Sunday 16 February 2014

Not all Exiles are the same


An Exile's Nostalgia reflected in an English Garden

I grew up in the British  Mandate of Palestine.  My mother was very anxious that we children should grow up British.  She forbade Dewya, our maid-of-all work, to speak to us in Arabic, but Dewya used her English to pass on hints on how to avoid the evil eye or to teach us the village games she had played when young.
My mother cooked as if she still lived in England,  using recipes from her English cook book and ingredients she would have found easily in English shops.   Unfortunately, she was not the best of cooks.  All the time I lived in Palestine, I assumed egg custard had to curdle, meat had to be roasted until it was dry and tough and that it was normal to scrape charcoal from the bottom of cakes.

 Fortunately for us Dewya was responsible for children’s meals.  She taught us to wrap vine leaves from our vineyard round rice flavoured with wild herbs  and her stews were were thick and full flavoured, so to this day I prefer Middle East cookery to traditional British.

My mother disliked living in Palestine,but my father loved it.  On Saturday afternoons he would take me, the eldest child,  for long walks over hills and down wadis. In late winter we hunted for cyclamen growing beneath rock and took bunches back for my mother.  We watched  the seasons change the hillsides, from the  brown of bare soil in  summer  to winter’s shimmering green grass.

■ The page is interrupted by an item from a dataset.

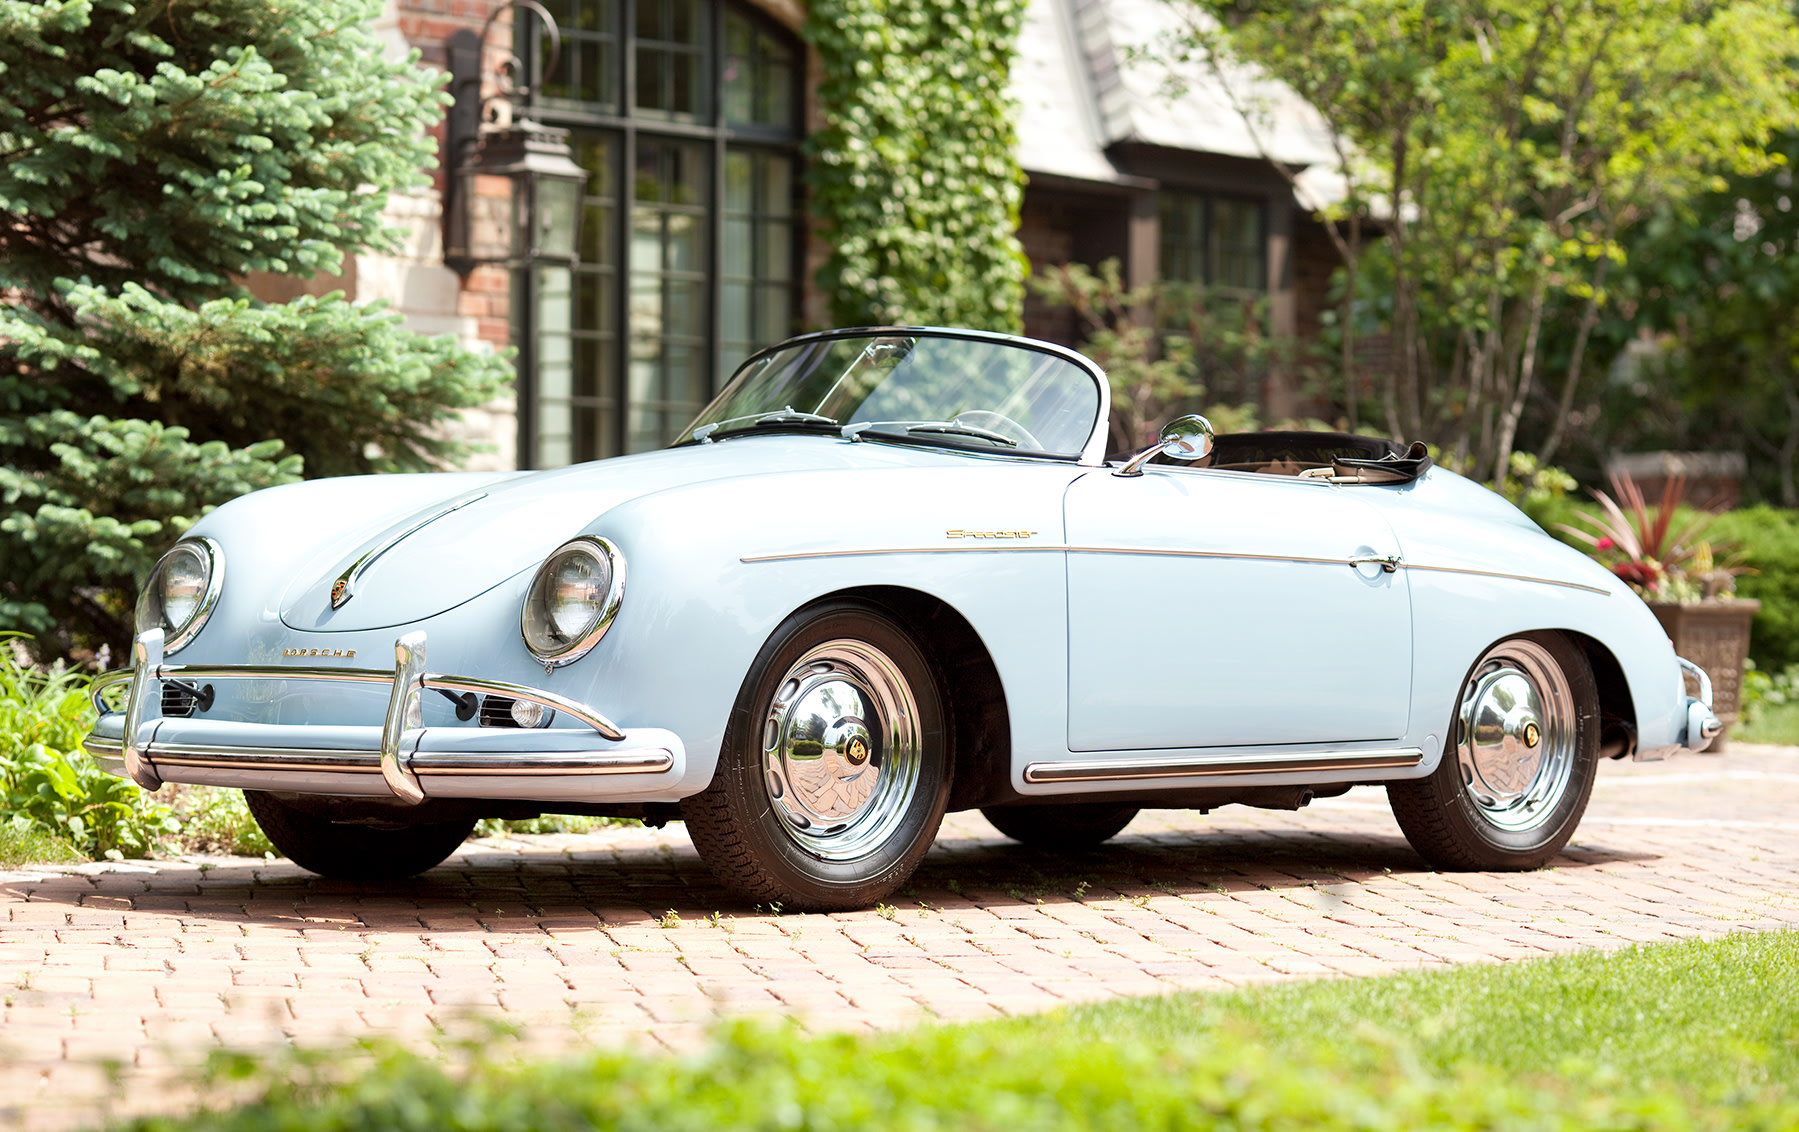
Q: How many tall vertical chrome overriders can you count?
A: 2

Spring wasn't satisfied with one change but moved quickly from the  bright red of anemones, to the orange of ranunculus, then on to the  pink of  frail flax and finished with a flourish of tall, yellow daisies.

 We explored caves with skeletons and jumped over crevasses that split narrow paths hugging the sides of rocky cliffs while  he regaled me with stories about the ruins we came across and the battles that had been fought here between Crusaders and Saracens.

Then in 1946, after the war had ended and shipping returned to normal, I  was exiled  to England to receive a stable grammar school education.  (Prior to that, I had been shuffled about between 12 educational establishments varying wildly in aims and competences.)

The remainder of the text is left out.